It Stands to Reason, Skeptics Can Be Sexist Too
I spoke out about sexual harassment among atheists and scientists. Then came the rape threats.
Photo by Larry Auerbach.
I’m a skeptic. Not the kind that believes the 9/11 attacks were the product of a grand Jewish conspiracy—we hate those guys. “Stop stealing the word ‘skeptic,’ ” we tell them, but they don’t listen to us because they assume we’re just part of the grand Jewish conspiracy too.

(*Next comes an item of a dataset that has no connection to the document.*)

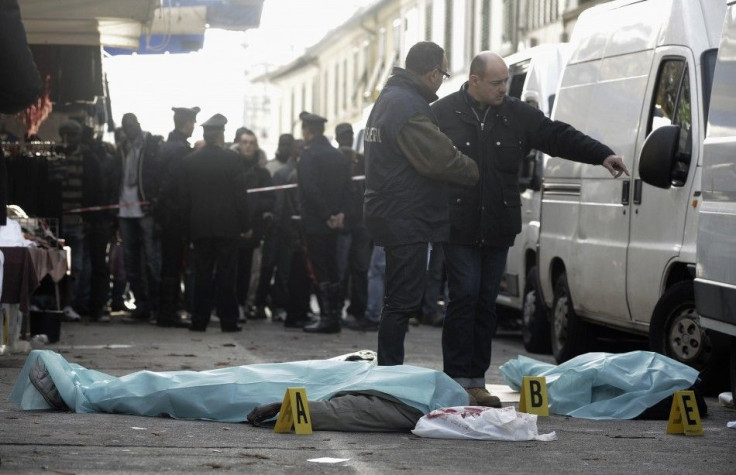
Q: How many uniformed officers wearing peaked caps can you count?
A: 3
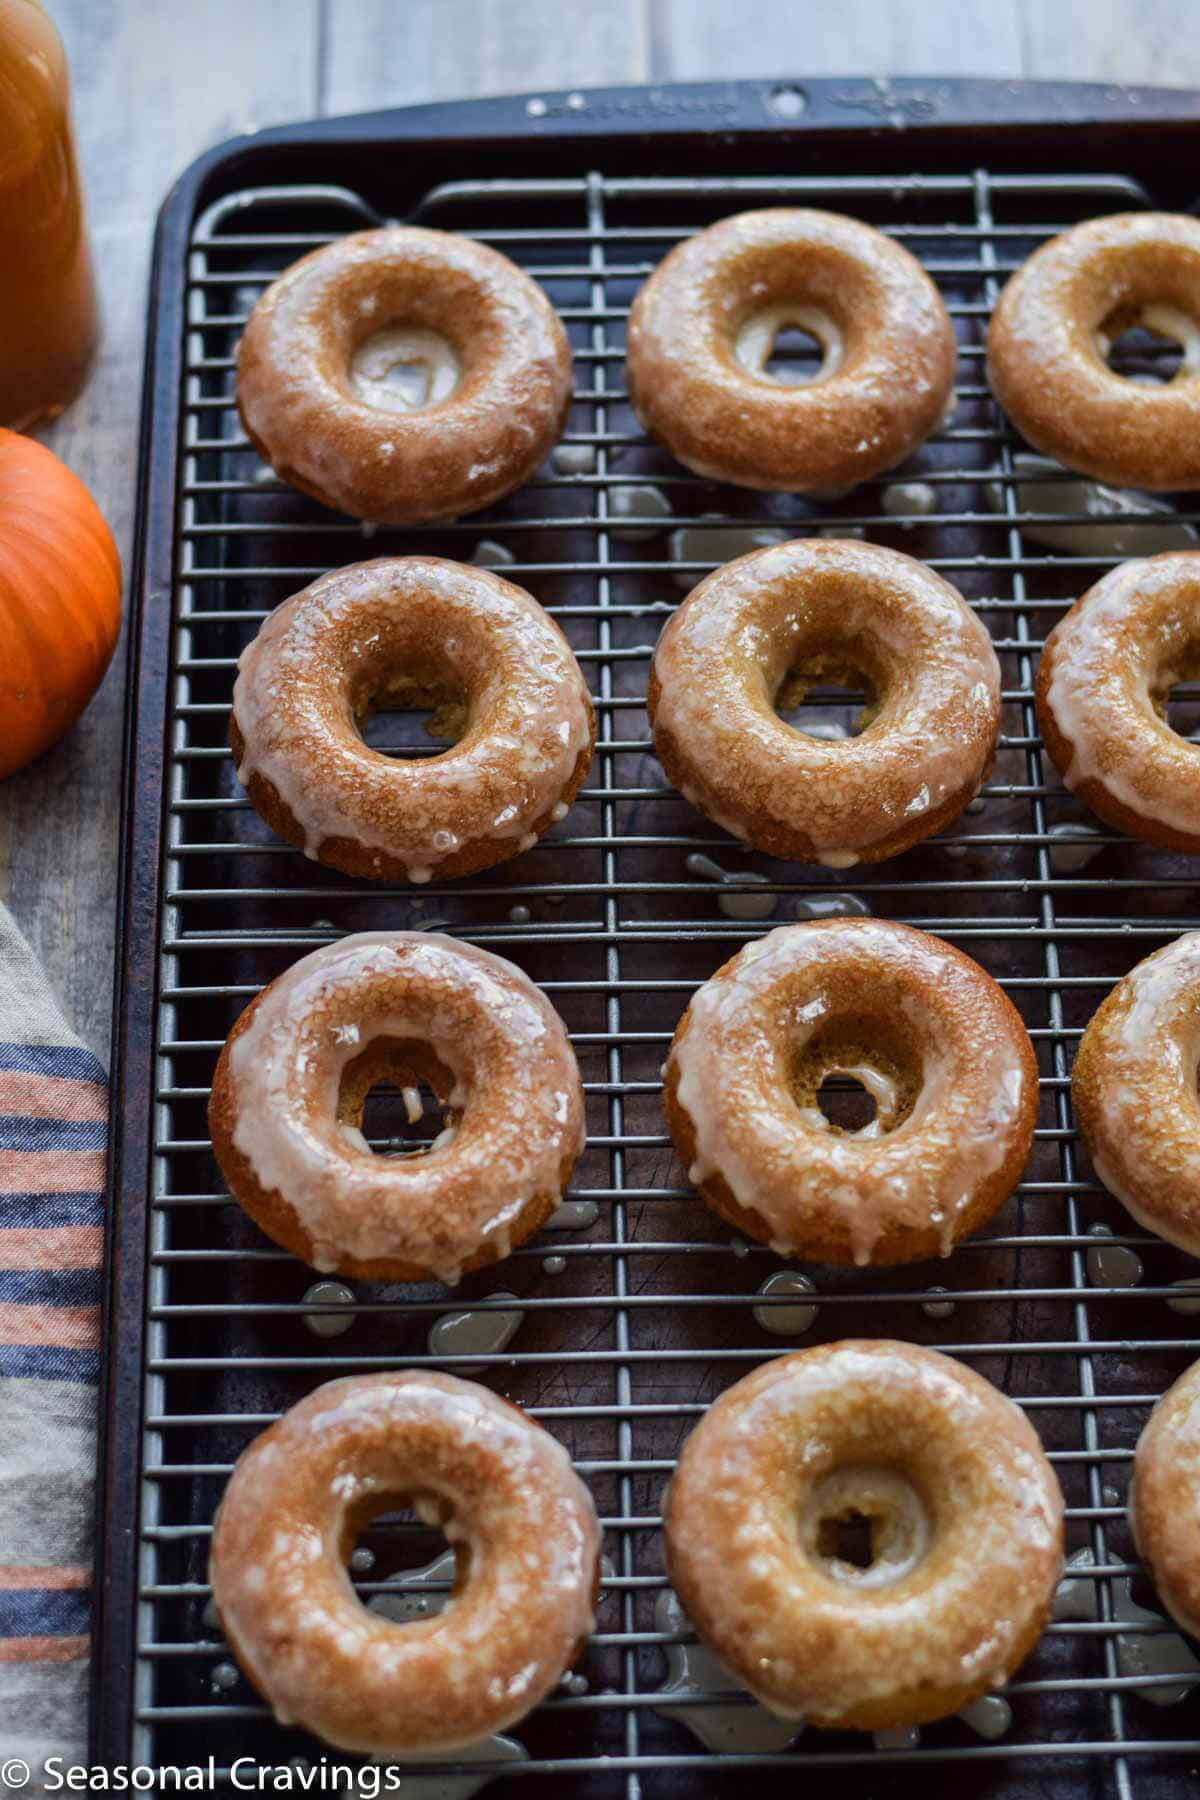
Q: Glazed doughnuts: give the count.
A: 12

No, I’m the kind of skeptic who enjoys exposés of psychics and homeopaths and other charlatans who fool the public either through self-delusion or for fun and profit. It’s not just me—I’m part of a growing community (some would even call it a movement) consisting of hundreds of thousands of people worldwide who value science and critical thinking. We’re represented by organizations such as the Committee for Skeptical Inquiry, which was established in 1976 and has included fellows like Isaac Asimov, Carl Sagan, Stephen Jay Gould, and Bill Nye.

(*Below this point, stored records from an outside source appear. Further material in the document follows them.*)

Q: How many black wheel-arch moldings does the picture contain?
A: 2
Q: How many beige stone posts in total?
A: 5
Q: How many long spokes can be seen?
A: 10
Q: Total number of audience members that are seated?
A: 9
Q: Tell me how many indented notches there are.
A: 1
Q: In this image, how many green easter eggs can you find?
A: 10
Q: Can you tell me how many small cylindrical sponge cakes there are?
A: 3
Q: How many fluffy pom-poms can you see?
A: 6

I learned about the skeptics back in college, when I worked in a magic store and performed gigs on the side. I was a huge fan of James “The Amazing” Randi, a magician who offers a million dollars to anyone who can prove they have paranormal abilities. (There’s a huge overlap between magicians and skeptics, both of whom are interested in the ways we fool ourselves.)
When I first started finding a large audience on my skepticism website, on my podcast, and on YouTube, I wasn’t terribly bothered by the occasional rape threat, sexist slur, or insult about my looks. There was something downright amusing about a creationist calling me a cunt while praying that I’d find the love of Jesus. The threats were coming from outside of my community. Outside of my safe space.

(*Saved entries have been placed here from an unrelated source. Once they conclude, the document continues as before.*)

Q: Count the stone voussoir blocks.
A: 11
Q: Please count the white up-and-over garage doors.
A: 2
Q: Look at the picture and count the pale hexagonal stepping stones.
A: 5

It wasn’t until I started talking about feminism to skeptics that I realized I didn’t have a safe space.
When I first got involved with the skeptics, I thought I had found my people—a community that enjoyed educating the public about science and critical thinking. The sense of belonging I felt was akin, I imagine, to what other people feel at church. (I wouldn’t exactly know—like most skeptics, I’m an atheist.) I felt we were doing important work: making a better, more rational world and protecting people from being taken advantage of. At conventions, skeptic speakers and the audience were mostly male, but I figured that was something we could balance out with a bit of hard work and good PR.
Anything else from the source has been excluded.